Source data
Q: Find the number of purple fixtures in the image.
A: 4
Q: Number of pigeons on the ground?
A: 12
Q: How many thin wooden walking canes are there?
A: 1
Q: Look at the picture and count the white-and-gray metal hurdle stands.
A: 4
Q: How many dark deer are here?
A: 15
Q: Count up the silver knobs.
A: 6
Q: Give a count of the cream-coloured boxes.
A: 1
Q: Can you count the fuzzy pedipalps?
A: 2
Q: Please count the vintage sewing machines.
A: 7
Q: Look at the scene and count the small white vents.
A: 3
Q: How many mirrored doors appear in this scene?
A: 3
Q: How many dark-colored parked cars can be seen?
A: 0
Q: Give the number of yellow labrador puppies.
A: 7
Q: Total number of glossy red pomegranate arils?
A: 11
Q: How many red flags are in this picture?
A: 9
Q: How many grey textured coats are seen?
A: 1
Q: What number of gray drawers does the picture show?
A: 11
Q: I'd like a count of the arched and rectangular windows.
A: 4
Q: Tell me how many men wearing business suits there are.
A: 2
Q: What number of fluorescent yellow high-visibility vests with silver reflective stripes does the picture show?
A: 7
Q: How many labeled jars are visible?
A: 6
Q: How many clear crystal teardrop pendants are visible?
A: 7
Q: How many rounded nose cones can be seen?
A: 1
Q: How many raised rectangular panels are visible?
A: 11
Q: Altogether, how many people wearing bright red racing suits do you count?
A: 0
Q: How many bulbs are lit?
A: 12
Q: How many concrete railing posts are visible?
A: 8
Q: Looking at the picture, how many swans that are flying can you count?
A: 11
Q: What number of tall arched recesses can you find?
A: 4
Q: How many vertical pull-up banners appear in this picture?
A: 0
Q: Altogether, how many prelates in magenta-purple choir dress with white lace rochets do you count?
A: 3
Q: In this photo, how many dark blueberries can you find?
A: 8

What you need to do
All records shown above are to be output exactly.

Result below
Q: Find the number of purple fixtures in the image.
A: 4
Q: Number of pigeons on the ground?
A: 12
Q: How many thin wooden walking canes are there?
A: 1
Q: Look at the picture and count the white-and-gray metal hurdle stands.
A: 4
Q: How many dark deer are here?
A: 15
Q: Count up the silver knobs.
A: 6
Q: Give a count of the cream-coloured boxes.
A: 1
Q: Can you count the fuzzy pedipalps?
A: 2
Q: Please count the vintage sewing machines.
A: 7
Q: Look at the scene and count the small white vents.
A: 3
Q: How many mirrored doors appear in this scene?
A: 3
Q: How many dark-colored parked cars can be seen?
A: 0
Q: Give the number of yellow labrador puppies.
A: 7
Q: Total number of glossy red pomegranate arils?
A: 11
Q: How many red flags are in this picture?
A: 9
Q: How many grey textured coats are seen?
A: 1
Q: What number of gray drawers does the picture show?
A: 11
Q: I'd like a count of the arched and rectangular windows.
A: 4
Q: Tell me how many men wearing business suits there are.
A: 2
Q: What number of fluorescent yellow high-visibility vests with silver reflective stripes does the picture show?
A: 7
Q: How many labeled jars are visible?
A: 6
Q: How many clear crystal teardrop pendants are visible?
A: 7
Q: How many rounded nose cones can be seen?
A: 1
Q: How many raised rectangular panels are visible?
A: 11
Q: Altogether, how many people wearing bright red racing suits do you count?
A: 0
Q: How many bulbs are lit?
A: 12
Q: How many concrete railing posts are visible?
A: 8
Q: Looking at the picture, how many swans that are flying can you count?
A: 11
Q: What number of tall arched recesses can you find?
A: 4
Q: How many vertical pull-up banners appear in this picture?
A: 0
Q: Altogether, how many prelates in magenta-purple choir dress with white lace rochets do you count?
A: 3
Q: In this photo, how many dark blueberries can you find?
A: 8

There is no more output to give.